Has Microsoft seen the Silverlight?

Clearly, Microsoft is putting a lot of energy into Silverlight. The product, best described as a cross-browser, cross-platform implementation of the .NET Framework, is growing up. It gives the appearance of having been produced by a more progressive and less process-bound company than Microsoft: The excitement is still there. The scope of the product has increased greatly, and has grown out from its initial remit of providing a platform for rich interactive multi-media web-applications within a browser add-in. It is becoming able to support the entire spectrum of applications from games, through business to the scientific, on a PC or Mac.

The Silverlight 3 features that were announced for the Beta at MIX09 have wide implications. Probably the most significant introduction into Silverlight 3 are the .NET RIA services. These are designed to bring together the ASP.NET and Silverlight platforms by providing a pattern to write application logic that runs on the mid-tier and controls access to data for queries, changes and custom operations. It also makes the bread-and-butter tasks of data validation, authentication and roles much easier by integrating with Silverlight components on the client and also with ASP.NET on the mid-tier. If you add to this the new Data controls, including a DataPager and a DataForm, and you have a simple, versatile, platform that you can confidently use in client-server applications.

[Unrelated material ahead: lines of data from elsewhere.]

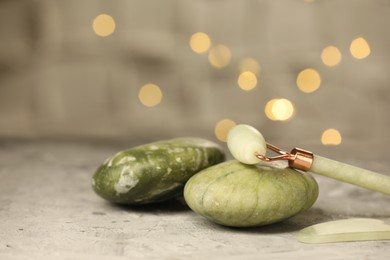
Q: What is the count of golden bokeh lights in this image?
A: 13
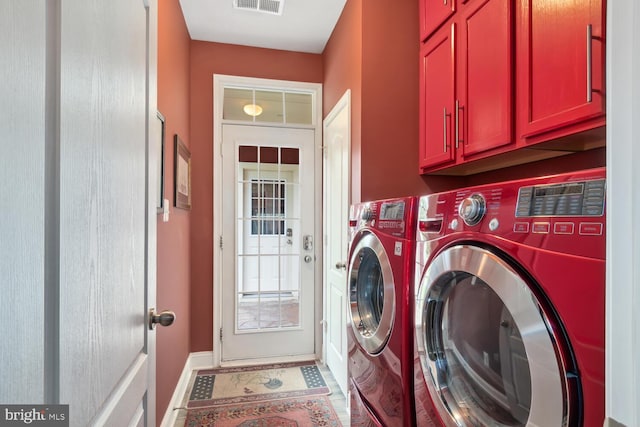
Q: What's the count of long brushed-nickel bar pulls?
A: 3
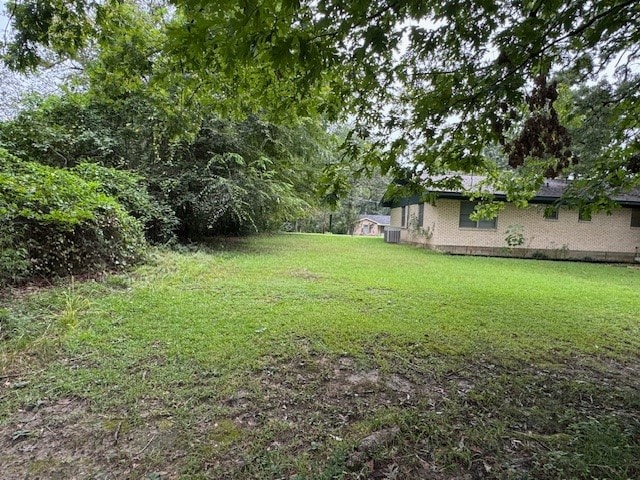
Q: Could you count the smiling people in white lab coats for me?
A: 0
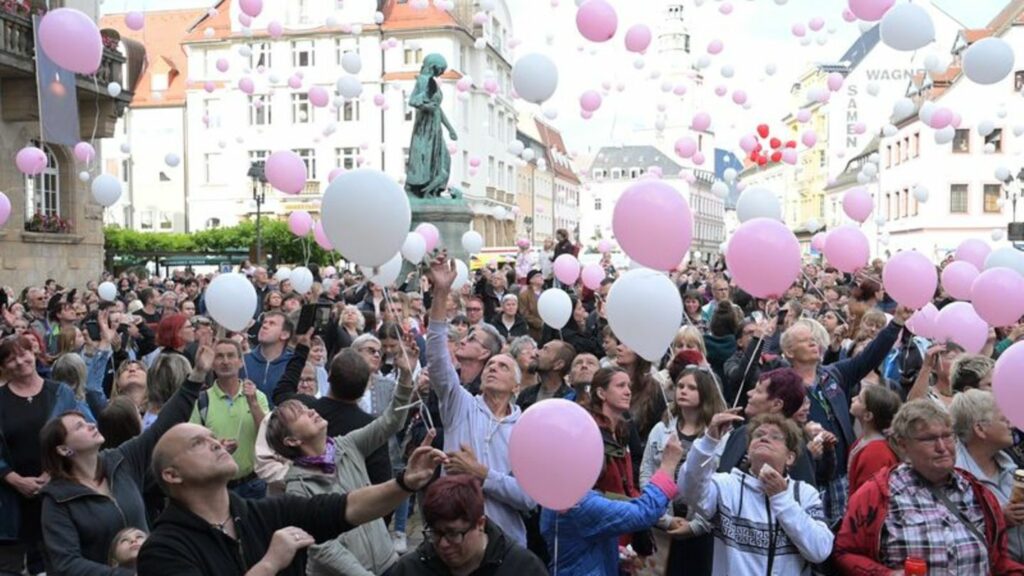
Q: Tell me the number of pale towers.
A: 1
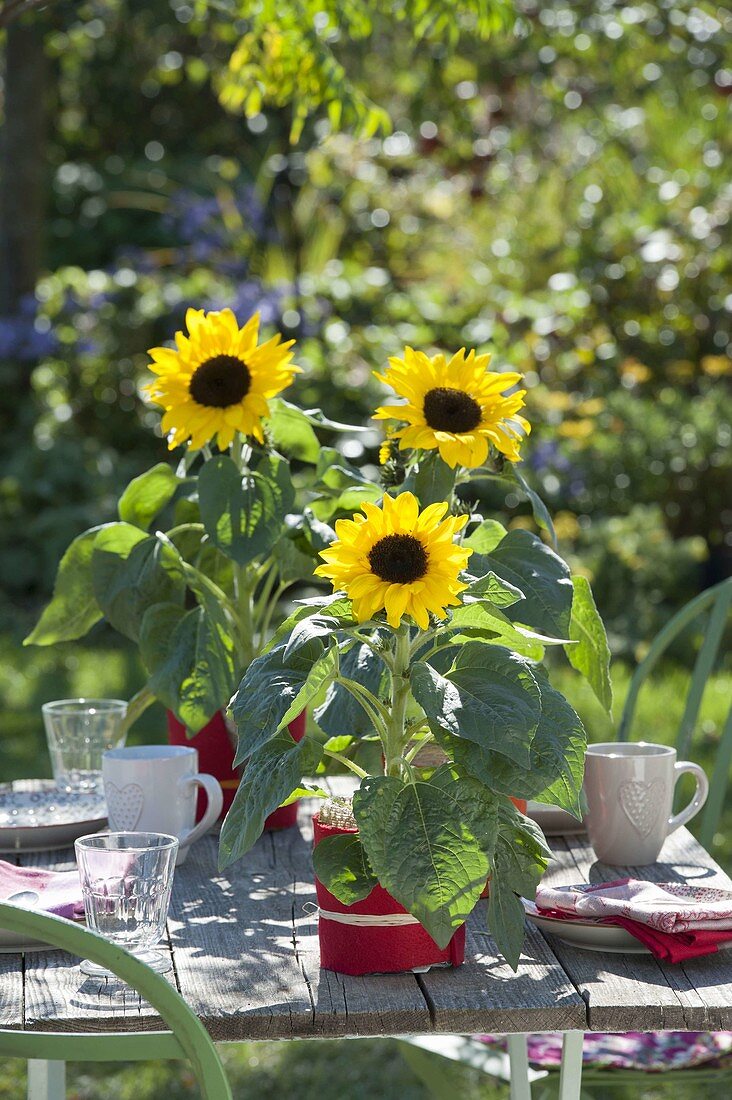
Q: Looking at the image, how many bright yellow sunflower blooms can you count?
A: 3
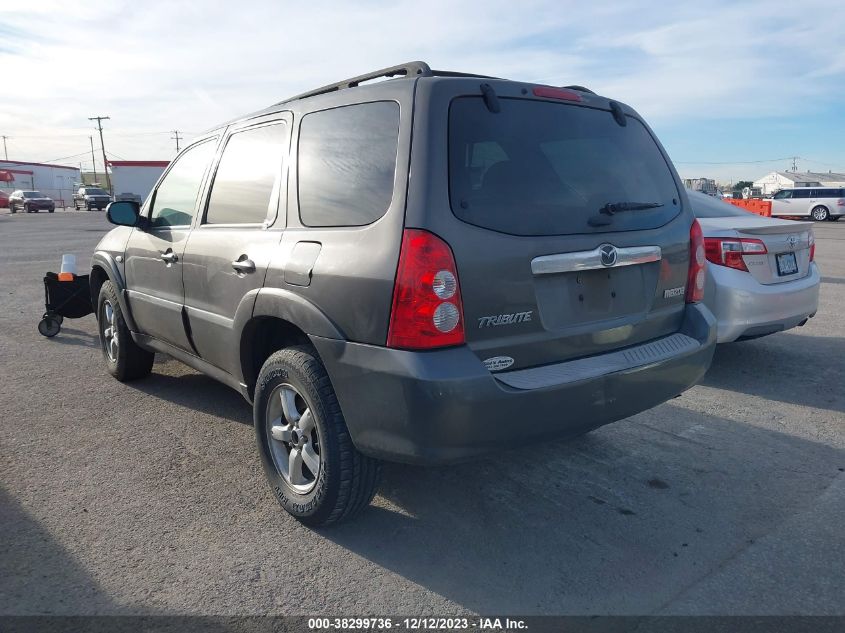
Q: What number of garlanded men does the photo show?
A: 0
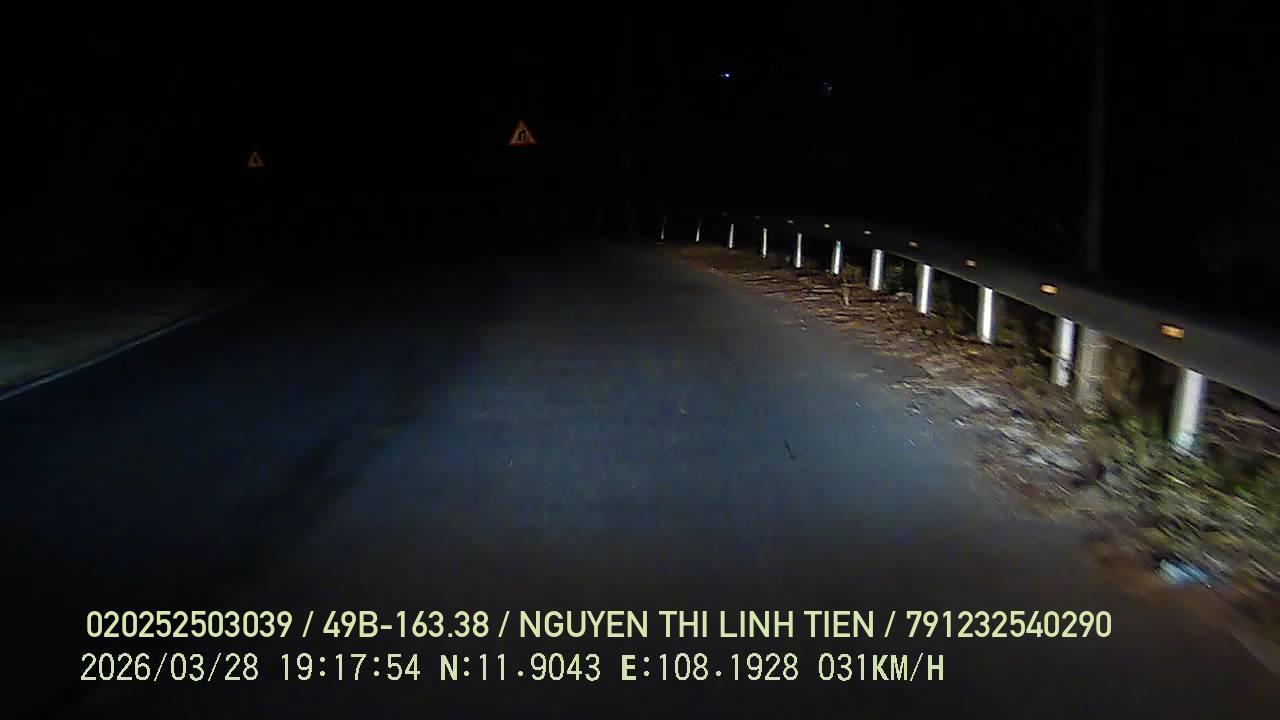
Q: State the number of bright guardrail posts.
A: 11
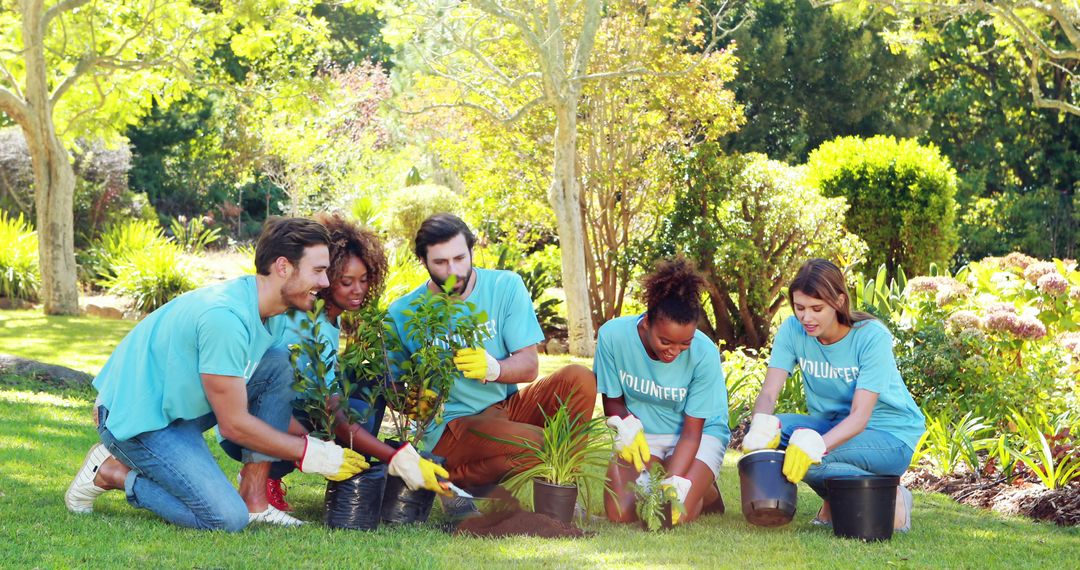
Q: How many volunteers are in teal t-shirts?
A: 5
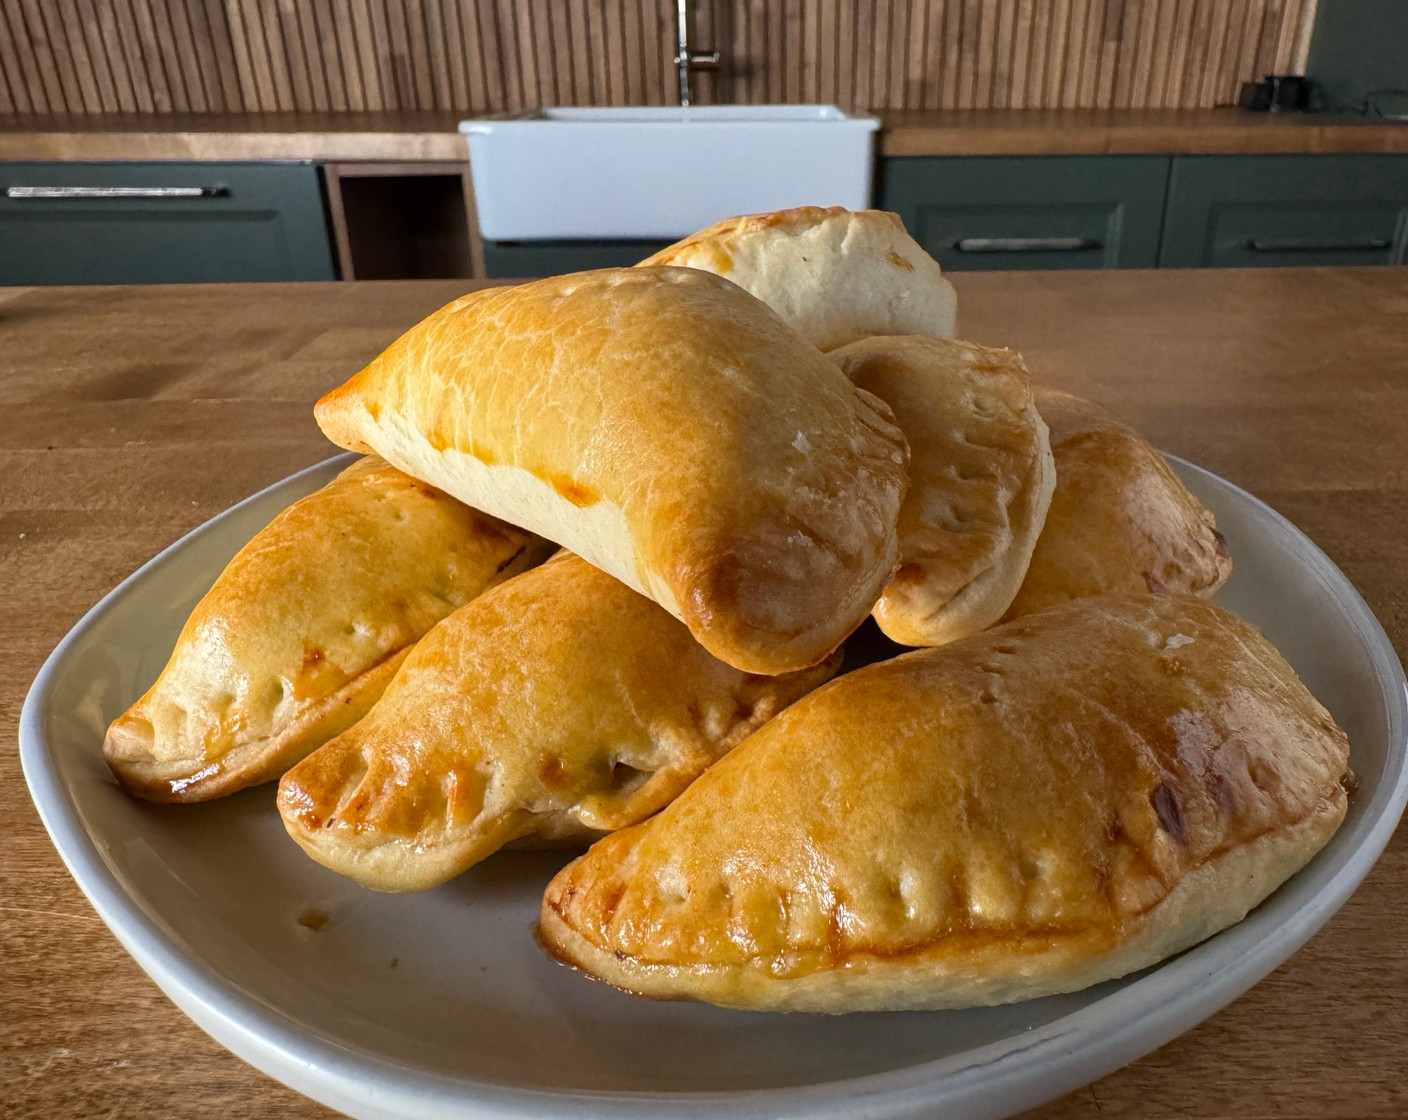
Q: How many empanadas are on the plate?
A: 7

Silverlight applications are likely to look better. Cleartype support will be in, there are a number of new controls, some glorious Pixel shaders, and the perspective 3D support is much better. You’d have thought that we’d be immune to the ‘ponytail’ features offered by animation easing, offering bouncy and wobbly menus and buttons, but somehow, Silverlight encourages experimentation, and it is nice to know that you can use these features when you want.

Clearly, Microsoft have been startled by the popularity of Adobe Air, and so the ‘out of browser’ feature is an important way of outflanking it within the Windows Platform. A Silverlight 3 application can run as a desktop application, even on a Mac if it subscribes to a series of APIs and defines the application in the manifest. If you combine this with the ‘Network Status’ API that tells you when the network isn’t or is available, you have an easy way of creating an ‘occasionally-connected’ application that can adapt to online/offline working.

Although you cannot compare such different technologies as Adobe Air and Silverlight, it will be fascinating to see if developers succeed in using Silverlight to create applications that are as compelling as some of the Adobe Air applications. This will be the acid test. In the meantime, the Silverlight 3 Beta is well worth a look.